The current owner and operator of Slatington Airport grew up with flying in his blood. “My father had an airplane my whole life,” said Sell. “If I had a tractor toy or something as a kid, I wouldn’t be driving it along the ground, I would fly it.”

Sell was born in Okla. in 1942. The nickname was given to him at a very young age. “Well, my father is also Roger, but I’m not a Jr.,” he explained. “When my dad was in the Navy back in the ‘40s and I was just a little squirt running around, they’d say, ‘what a little corker.’ So they started calling me Corky—or at least that’s what they told me,” he laughed.

His parents were locals and they soon returned to Pa. where Sell graduated from Slatington High School in 1960. He spent his youth learning about aviation from his father, which he says was the start of his passion. His father was an aircraft mechanic who eventually wound up working for major airlines and retired as a captain from Eastern Airlines with over 20,000 flying hours under his belt in 1976.
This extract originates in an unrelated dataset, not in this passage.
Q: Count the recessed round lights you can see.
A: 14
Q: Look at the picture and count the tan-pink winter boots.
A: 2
In the mid-‘50s, Sell Sr. and two other gentlemen co-founded the Slatington Airport. One owned the land, one had the bulldozer, and Sell said his father had the knowledge. What had previously been farmland became a small operation with three bays, one for each of them. “And it evolved into what you see today,” said Sell. In the early ‘60s, Sell Sr. bought the airport and made it his own.
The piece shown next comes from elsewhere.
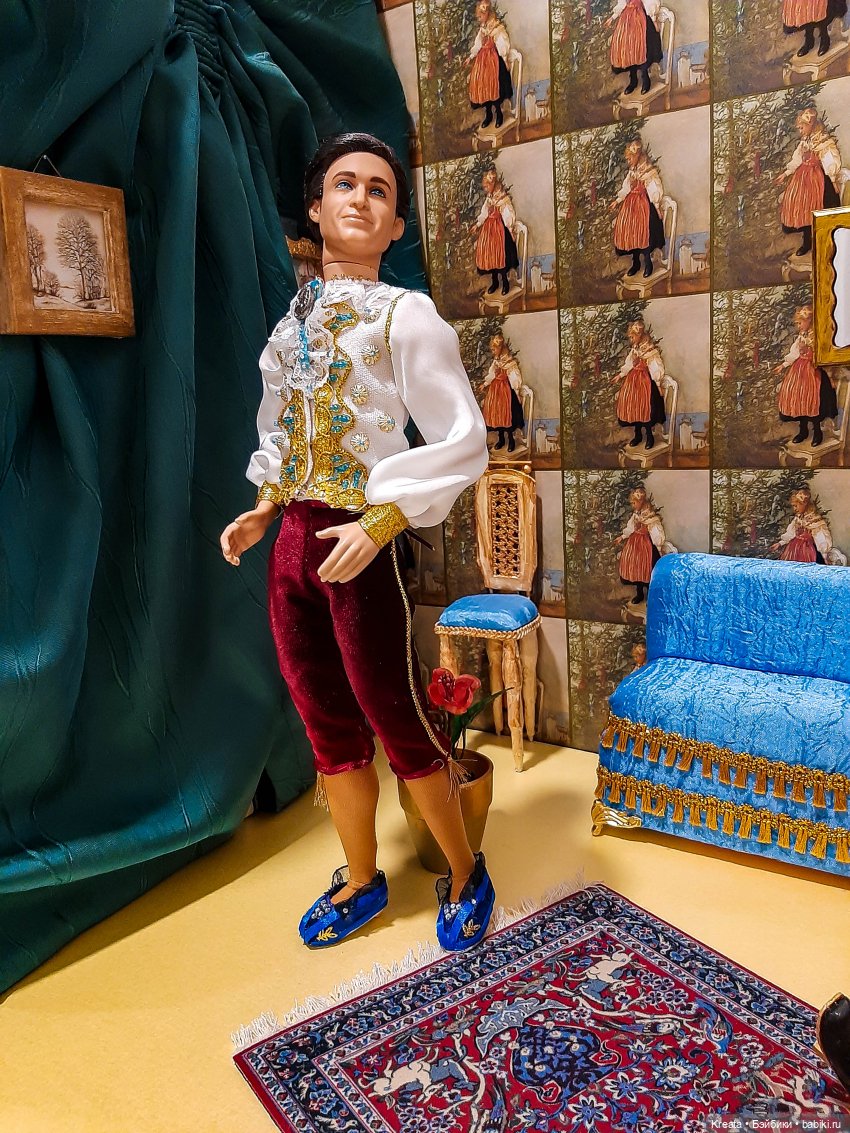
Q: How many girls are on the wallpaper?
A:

Sell’s interest was to follow in his father’s footsteps, but in the process of going to school to become an aircraft mechanic, he decided to continue his education instead of finding an airline job and eventually obtained a degree in air engineering from St. Louis University. It was an accelerated program; Sell graduated college at just 20 years old and got a job with the Air Force afterward as a civilian aerospace engineer. The job took him to Long Island and Florida for short periods of time, before he decided to join the Navy, like his father had during WWII.

“I became a Naval Flight Officer,” said Sell. “I flew an F4 Phantom for Fighter Squadron 11, the Red Rippers.” He was in the military for a total of four and a half years during the Vietnam time period. He was also on the USS Forrestal during the chain-reaction explosions and fire of 1967.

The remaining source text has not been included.